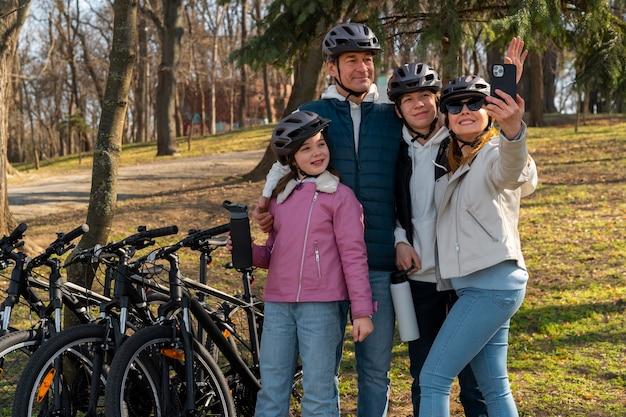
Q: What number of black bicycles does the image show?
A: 4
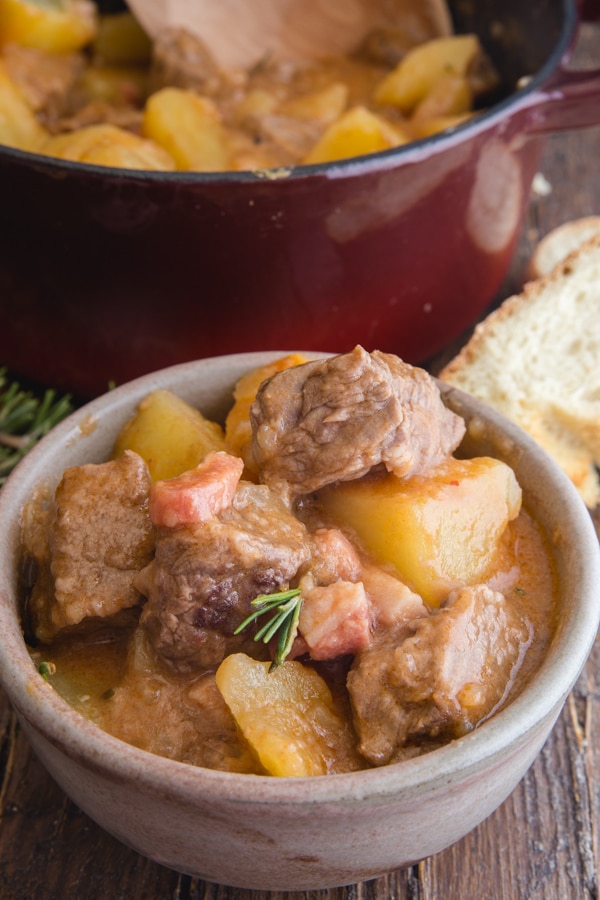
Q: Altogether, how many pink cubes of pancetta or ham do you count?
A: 4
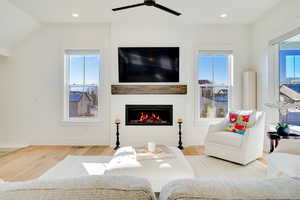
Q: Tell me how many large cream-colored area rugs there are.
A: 1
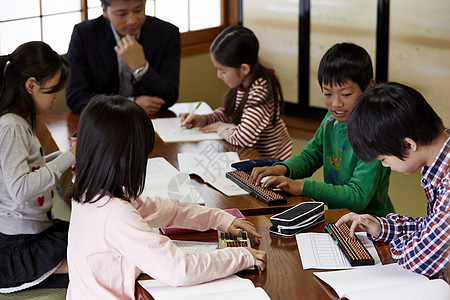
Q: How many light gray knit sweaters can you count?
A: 1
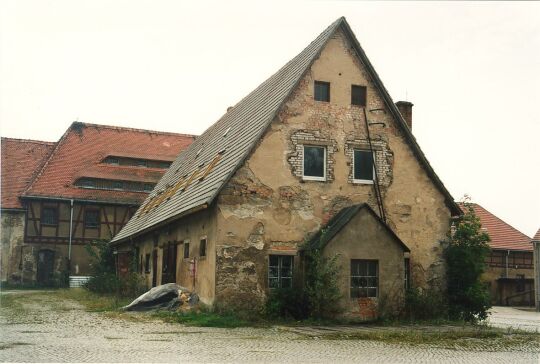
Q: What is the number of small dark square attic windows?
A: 2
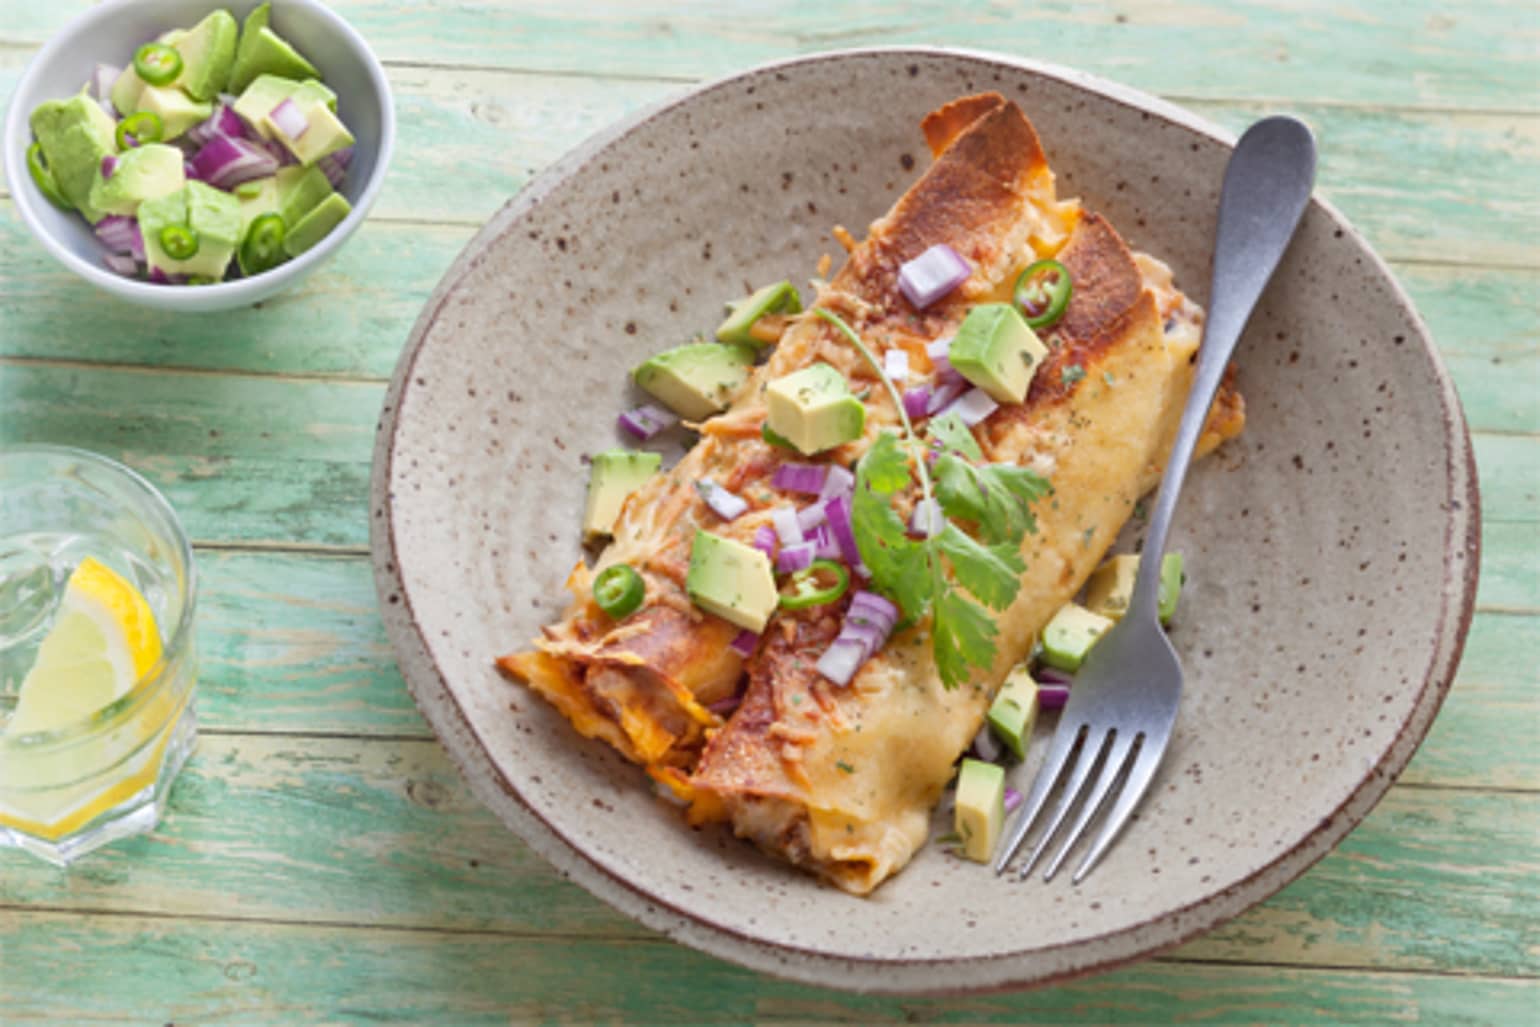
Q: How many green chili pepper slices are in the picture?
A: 8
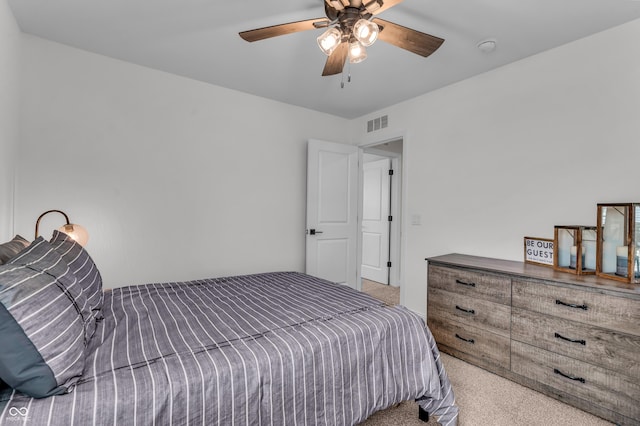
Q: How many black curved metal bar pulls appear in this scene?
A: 6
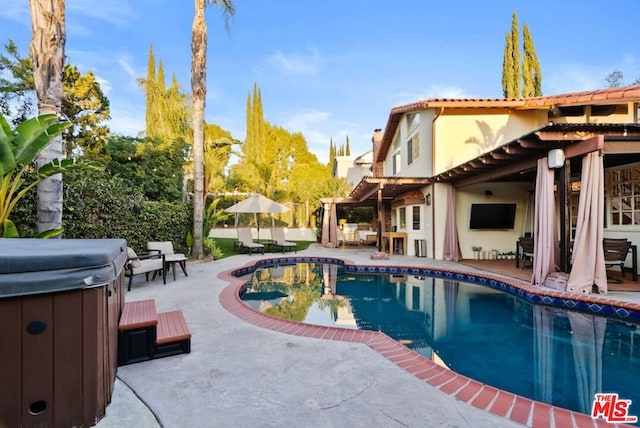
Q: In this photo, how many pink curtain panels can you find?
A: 5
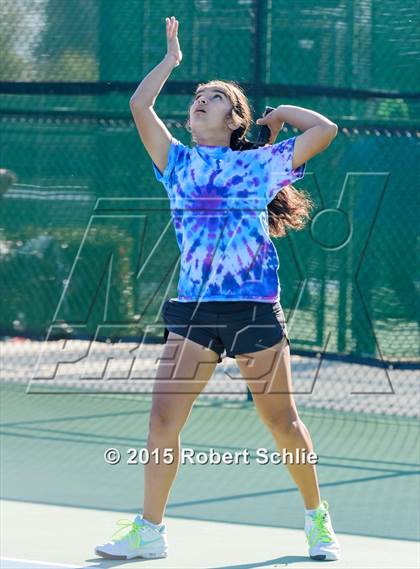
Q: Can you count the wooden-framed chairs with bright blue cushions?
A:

=== What to produce ===
Return the material in full, word for word, and skip the pictures.

=== Problem solution ===
Q: What number of black bicycles does the image show?
A: 4
Q: Altogether, how many pink cubes of pancetta or ham do you count?
A: 4
Q: Tell me how many large cream-colored area rugs there are.
A: 1
Q: How many light gray knit sweaters can you count?
A: 1
Q: What is the number of small dark square attic windows?
A: 2
Q: How many green chili pepper slices are in the picture?
A: 8
Q: How many black curved metal bar pulls appear in this scene?
A: 6
Q: In this photo, how many pink curtain panels can you find?
A: 5
Q: Can you count the wooden-framed chairs with bright blue cushions?
A:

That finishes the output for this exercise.